* **What the exercise asks**
Show every line in the entries below where the word "like" appears.

* **Material supplied**

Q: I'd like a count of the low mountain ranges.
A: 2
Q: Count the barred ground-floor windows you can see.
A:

==

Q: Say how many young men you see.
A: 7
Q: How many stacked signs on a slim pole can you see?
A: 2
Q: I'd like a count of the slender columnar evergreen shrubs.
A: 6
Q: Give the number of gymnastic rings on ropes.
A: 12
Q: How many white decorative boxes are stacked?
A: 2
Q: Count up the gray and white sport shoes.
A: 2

* **Your response**
Q: I'd like a count of the low mountain ranges.
Q: I'd like a count of the slender columnar evergreen shrubs.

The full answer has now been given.